* Task to complete *
The answer should reproduce every entry exactly and contain no images.

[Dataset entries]
──────

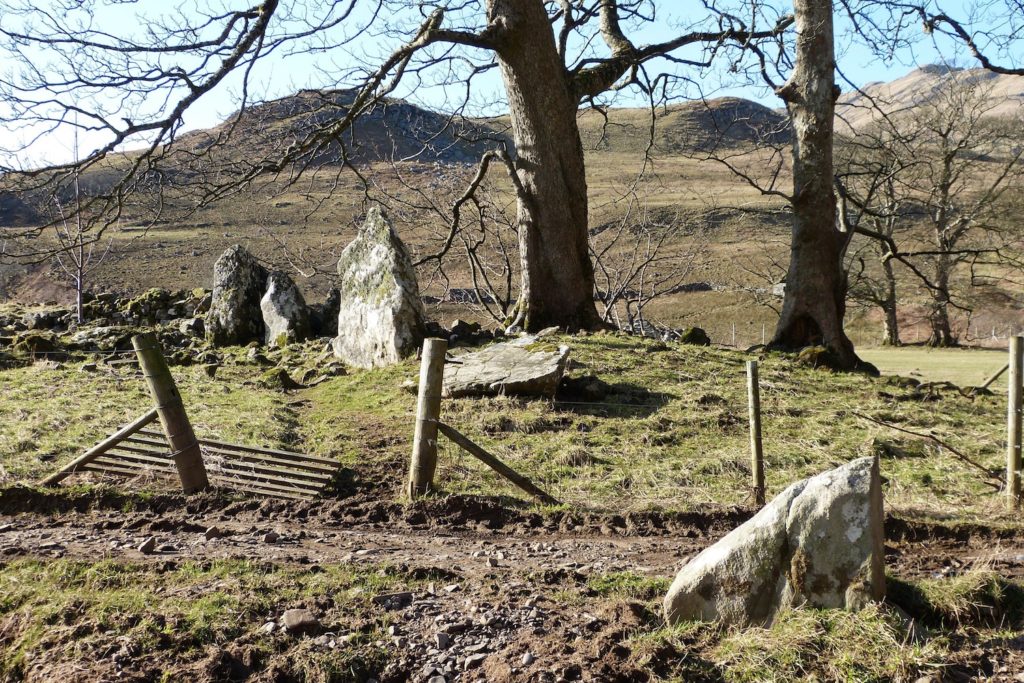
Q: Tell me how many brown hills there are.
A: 3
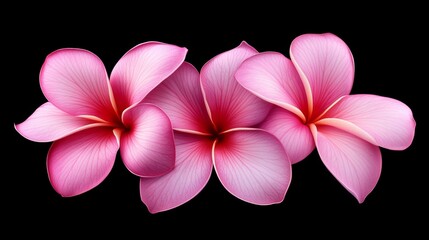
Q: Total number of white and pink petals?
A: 14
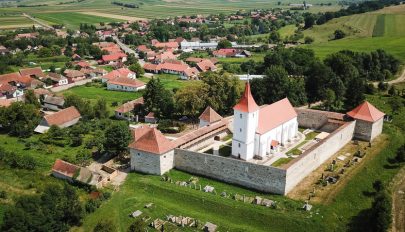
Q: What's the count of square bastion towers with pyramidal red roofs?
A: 3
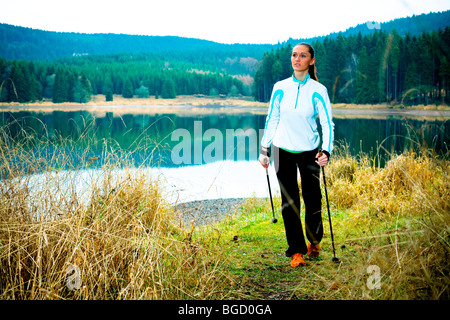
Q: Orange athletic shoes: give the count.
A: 2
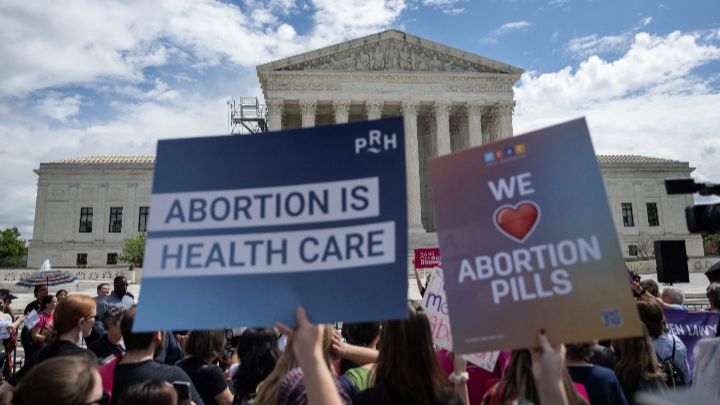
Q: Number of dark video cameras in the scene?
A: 1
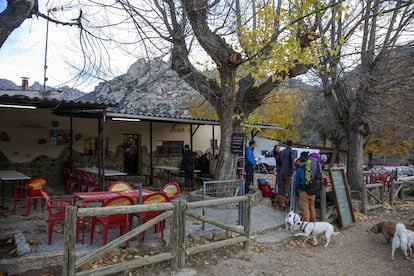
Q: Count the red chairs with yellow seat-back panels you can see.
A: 6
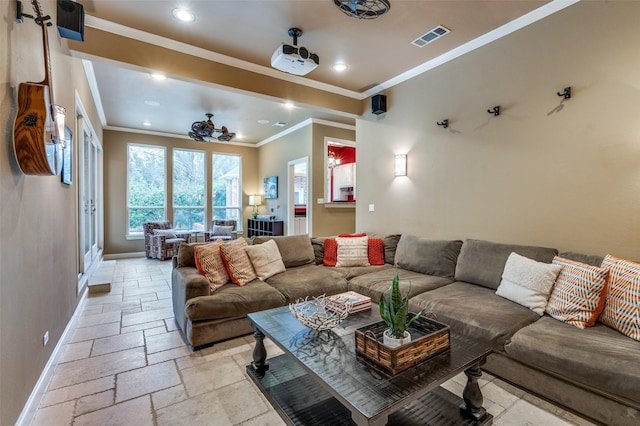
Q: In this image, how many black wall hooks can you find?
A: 3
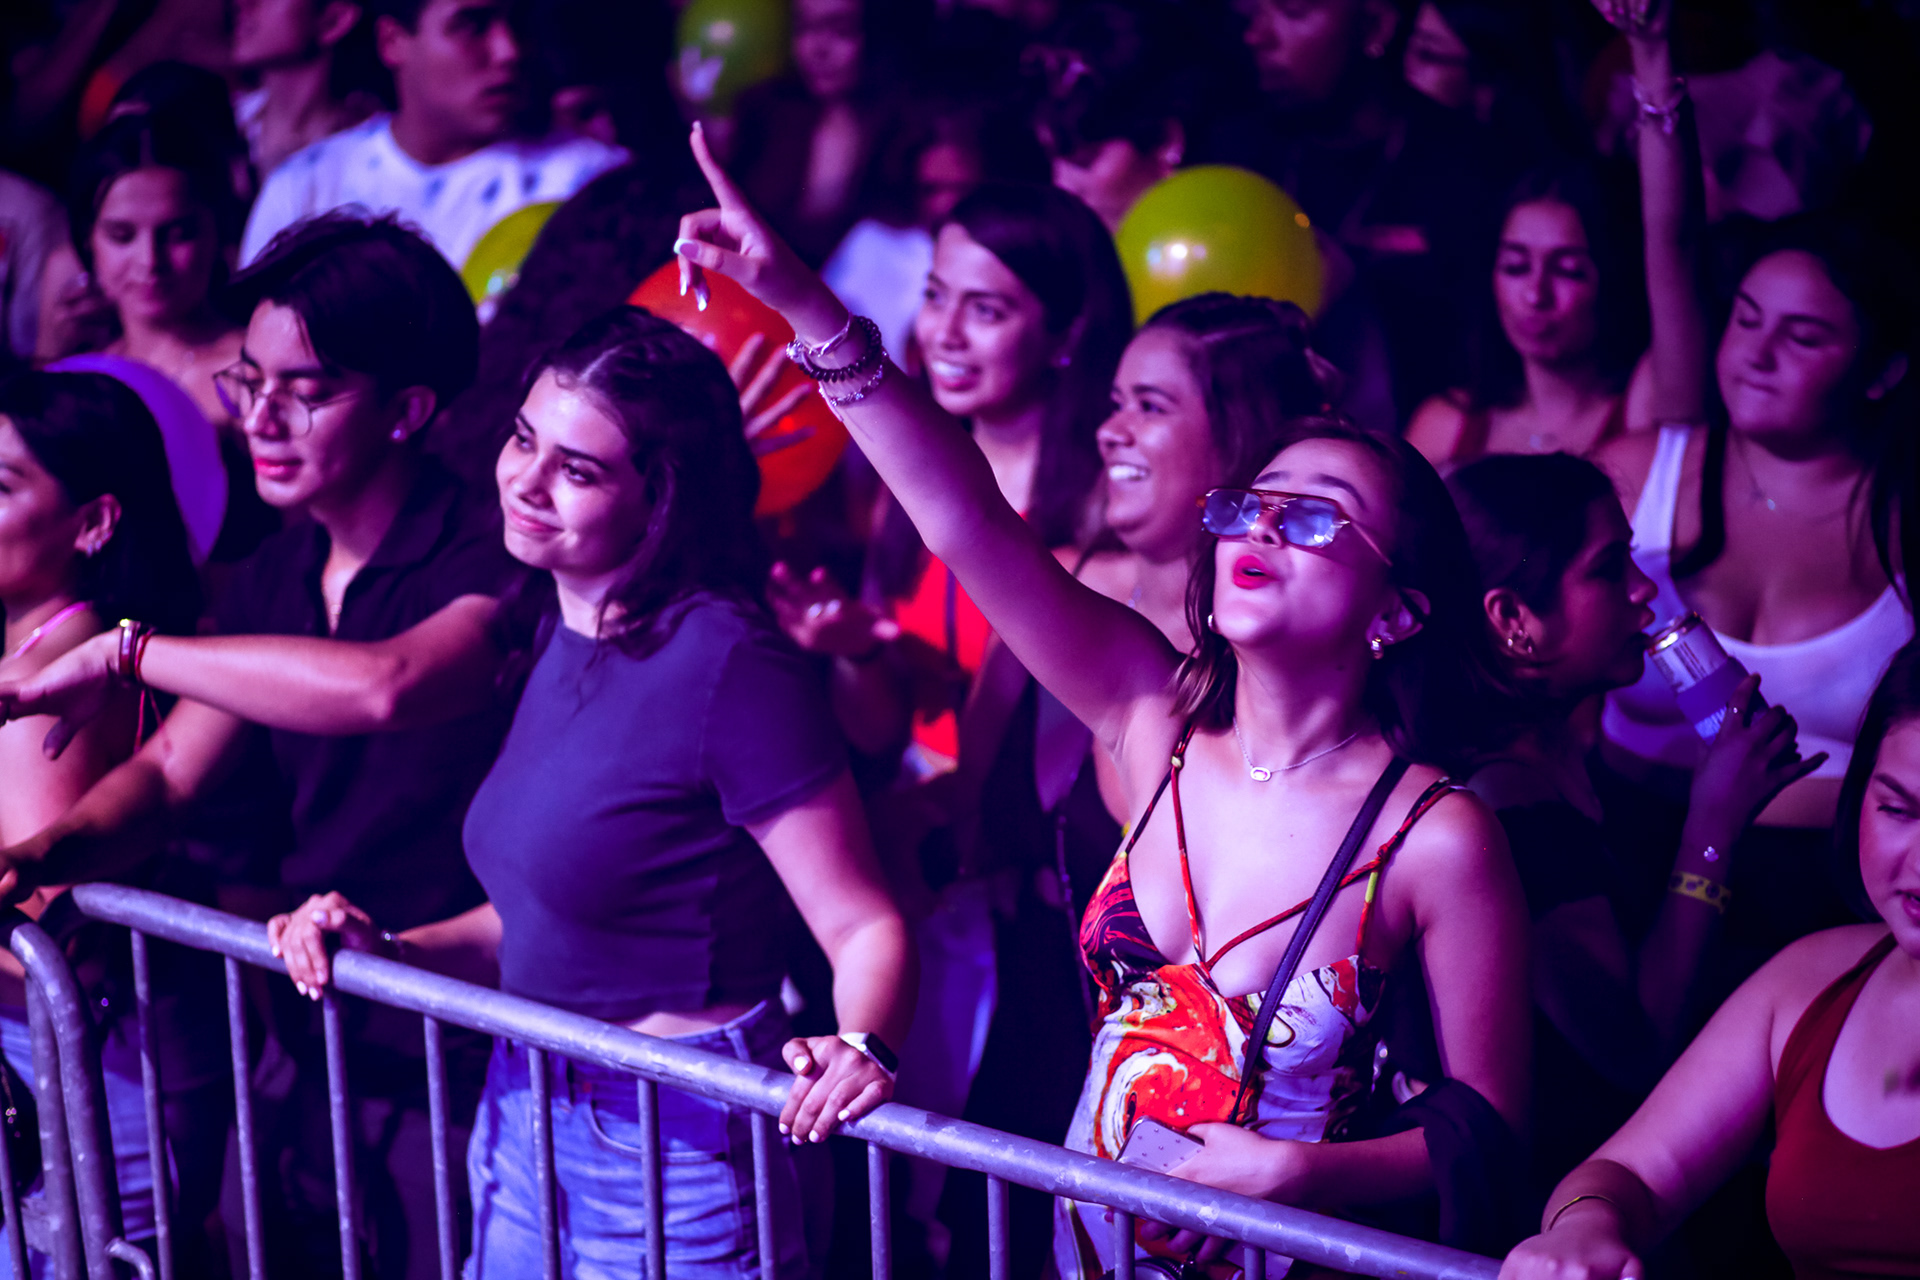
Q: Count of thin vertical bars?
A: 12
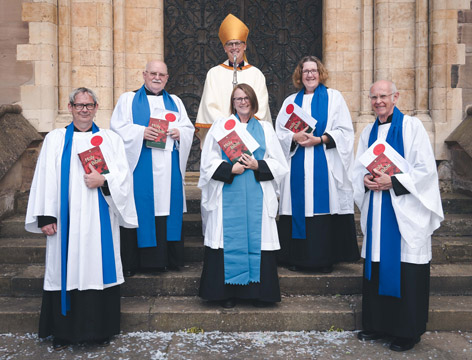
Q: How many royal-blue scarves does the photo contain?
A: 4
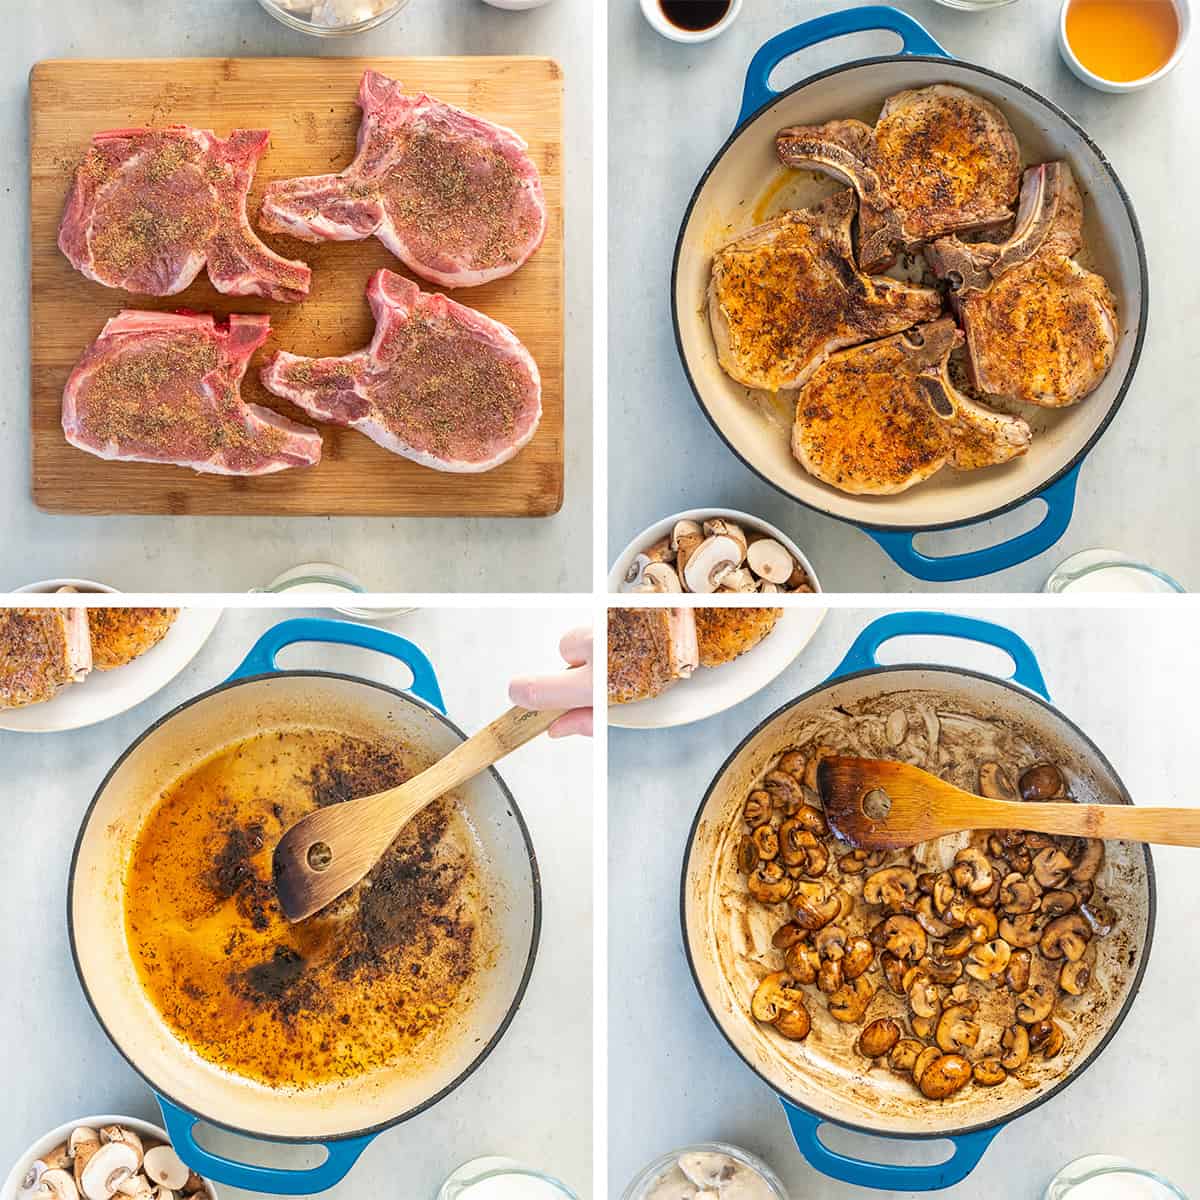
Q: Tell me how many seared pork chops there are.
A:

──────

* Response *
Q: Tell me how many brown hills there are.
A: 3
Q: Total number of white and pink petals?
A: 14
Q: What's the count of square bastion towers with pyramidal red roofs?
A: 3
Q: Orange athletic shoes: give the count.
A: 2
Q: Number of dark video cameras in the scene?
A: 1
Q: Count the red chairs with yellow seat-back panels you can see.
A: 6
Q: In this image, how many black wall hooks can you find?
A: 3
Q: Count of thin vertical bars?
A: 12
Q: How many royal-blue scarves does the photo contain?
A: 4
Q: Tell me how many seared pork chops there are.
A:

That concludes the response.